Op10.04-5 Patient Access to Health Info

Purpose

It is the policy of the Missouri State University (University) and its University Health Care Components (HCC) to protect the privacy of individually identifiable Protected Health Information ("PHI") in compliance with federal and state laws governing the use and disclosure of PHI. The HCC recognizes the rights of patients to access PHI pertaining to them in a designated record set as set forth in 45 CFR Section 164.524. The HCC further recognizes that access to protected PHI may be limited or restricted as defined in this policy, in the Notice of Privacy Practices ("NPP") and as allowed by law. In cases where the patient has been civilly adjudicated incapacitated or is a minor, the parent (if a minor), or the legal guardian or personal representative may request access.

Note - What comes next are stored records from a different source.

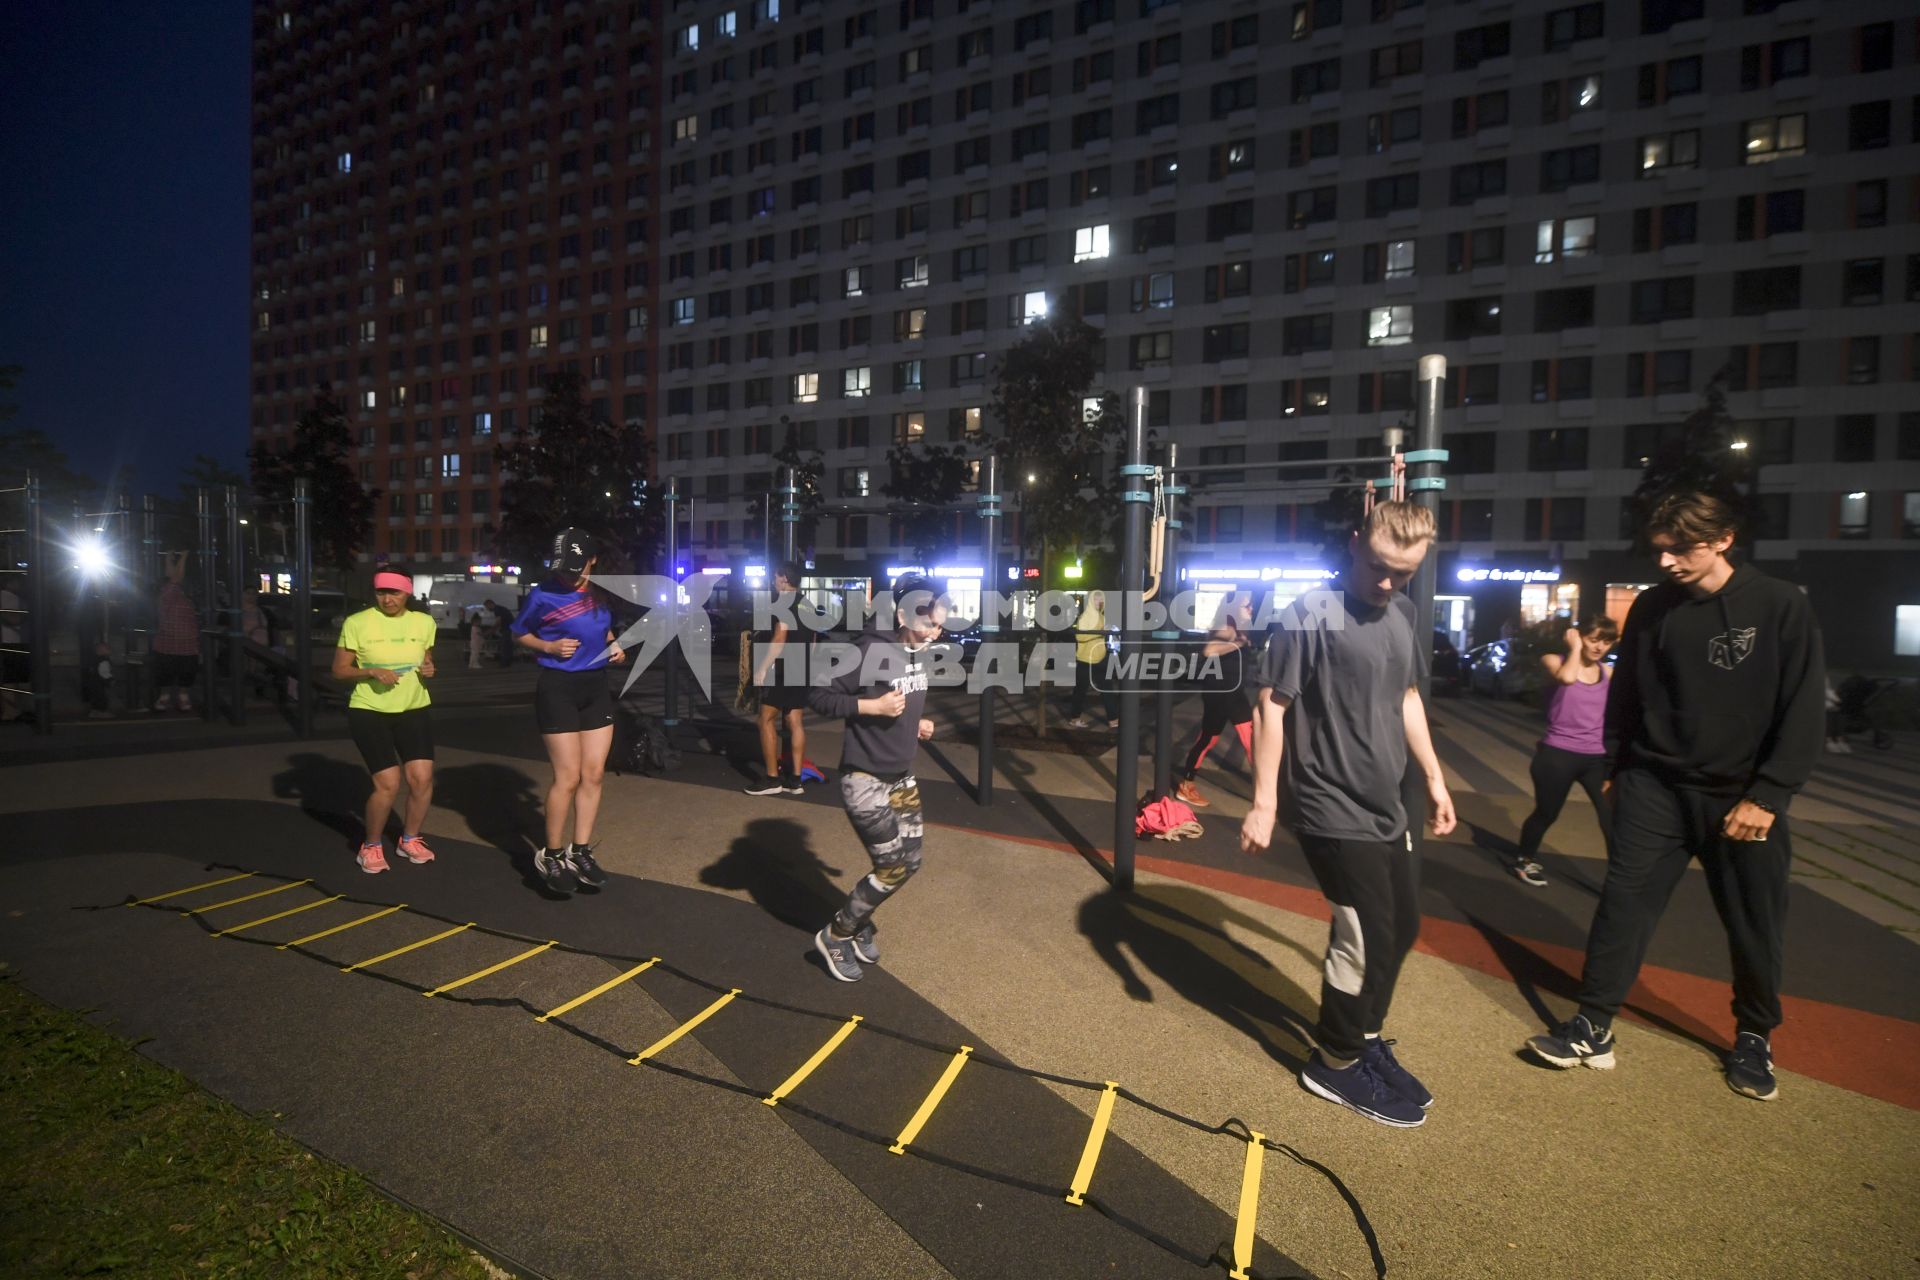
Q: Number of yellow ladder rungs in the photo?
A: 12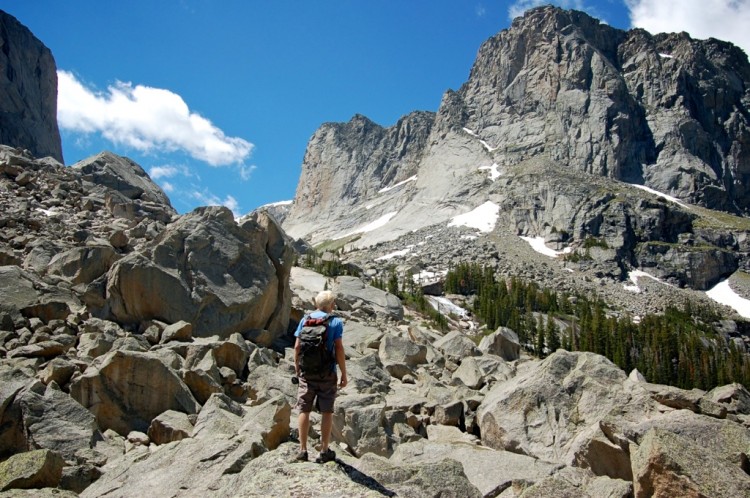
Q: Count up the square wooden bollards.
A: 0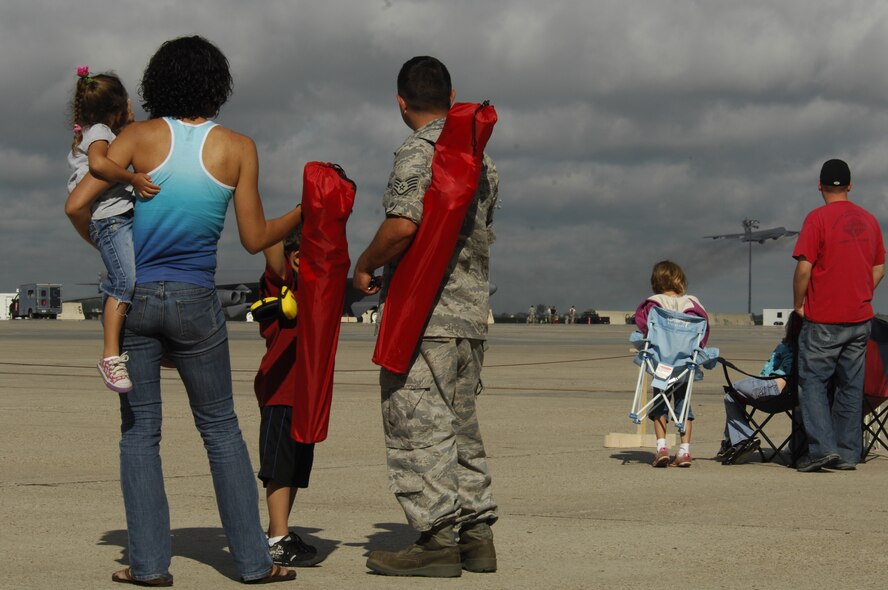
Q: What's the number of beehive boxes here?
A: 0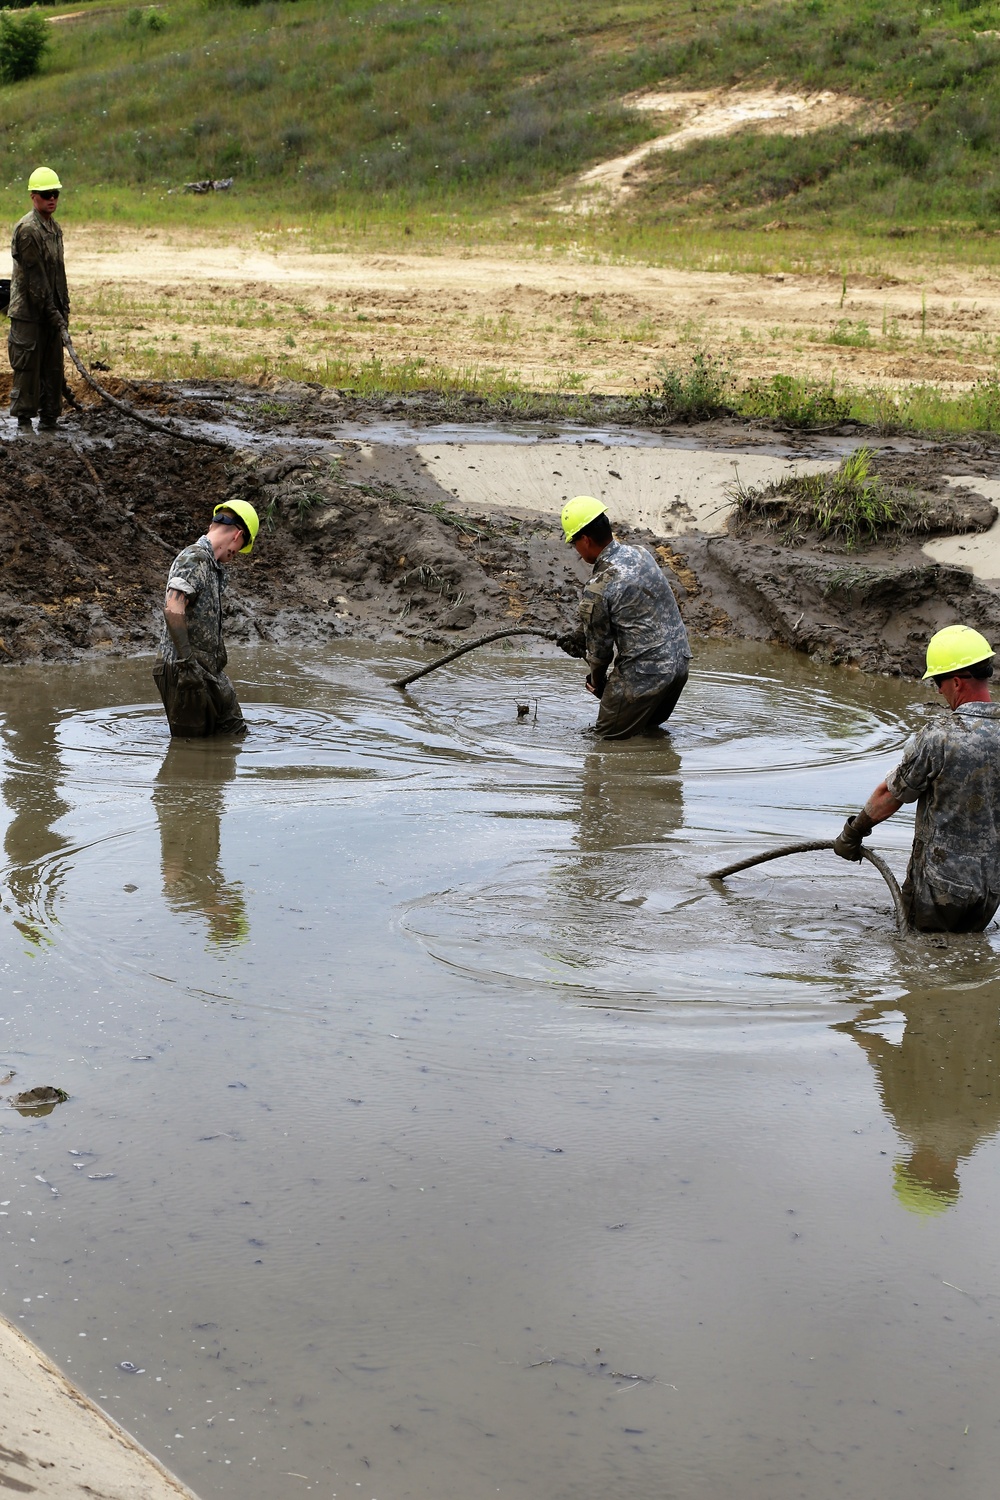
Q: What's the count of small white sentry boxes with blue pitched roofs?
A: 0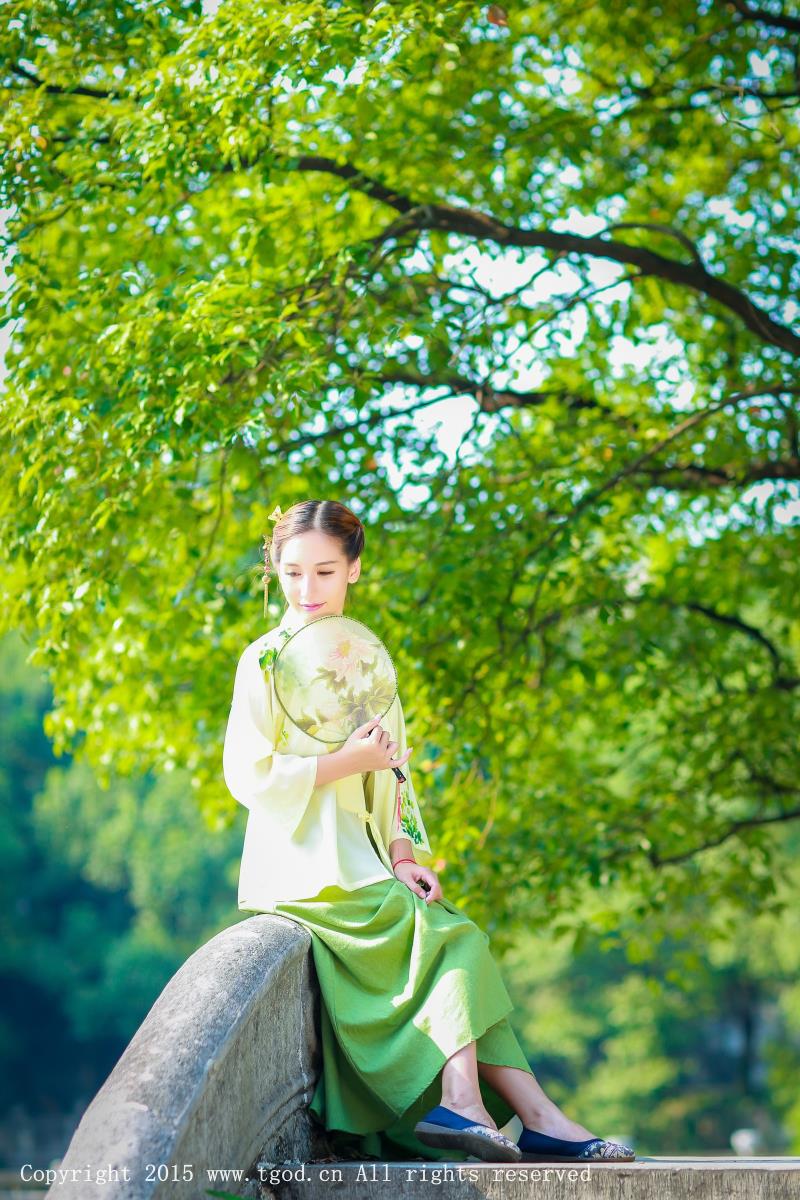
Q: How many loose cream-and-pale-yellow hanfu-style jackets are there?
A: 1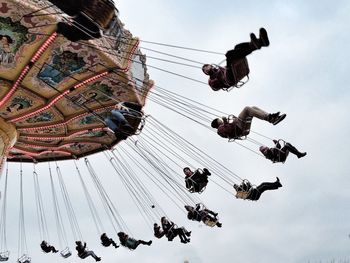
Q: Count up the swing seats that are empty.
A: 3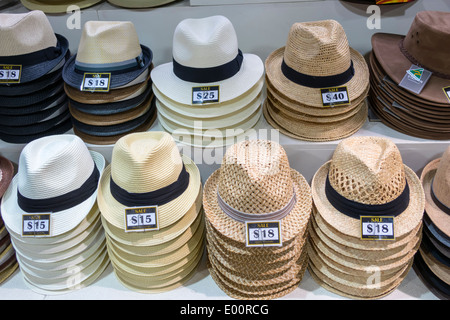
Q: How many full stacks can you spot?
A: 7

There may be additional exceptions as allowed by law.

Application

The University’s HCC

  1. Contents
    1. Definitions
    2. Request for Access to PHI
    3. Denial of Access
    4. Appeal and Review of Denial
    5. Release of PHI of a Deceased Patient
    6. Provision of Access and Fees
  2. Definitions
    1. Abstract (Summary): A brief summary on HCC letterhead of the essential information as requested on a proper authorization
    2. Patient: Any individual who has received or is receiving services from a HCC .
    3. Designated record set: A group of any records under the control of a covered entity from which PHI is retrieved by the name of the individual or by identifying number.
    4. Direct Access: An in-person review of the medical record, and/or obtaining a copy of the record.
    5. Licensed Health Care Professional: As defined in Section 630.005, RSMO; 9 CSR 30-4.010; and 9 CSR 45-2.010(2)(U). Such professionals may be a licensed physician, nurse, therapist, counselor, speech pathologist, nurse practitioner, audiologist, athletic trainer, physical therapist, physician assistant, social worker, pharmacist, and other licensed health care specialist.
    6. Personal Representative: Person with a court order appointing them as guardian or with a valid Power of Attorney signed by the patient specifying the authority to review and make decisions regarding medical, psychiatric, therapy treatment or habilitation counseling concerns.
    7. PHI: Protected Health Information: individually identifiable PHI, defined as any information, including demographic information, collected from an individual that:
      1. Is created or received by a health care provider, health prescription plan, employer, or health care and pharmacy clearinghouse; and
      2. Related to the past, present, or future physical or mental health or condition of an individual; the provision of health care to an individual; or the past, present, or future payment for the provision of health care to an individual, and
        1. Identifies the individual, or
        2. With respect to which, there is reasonable basis to believe that the information can be used to identify the individual.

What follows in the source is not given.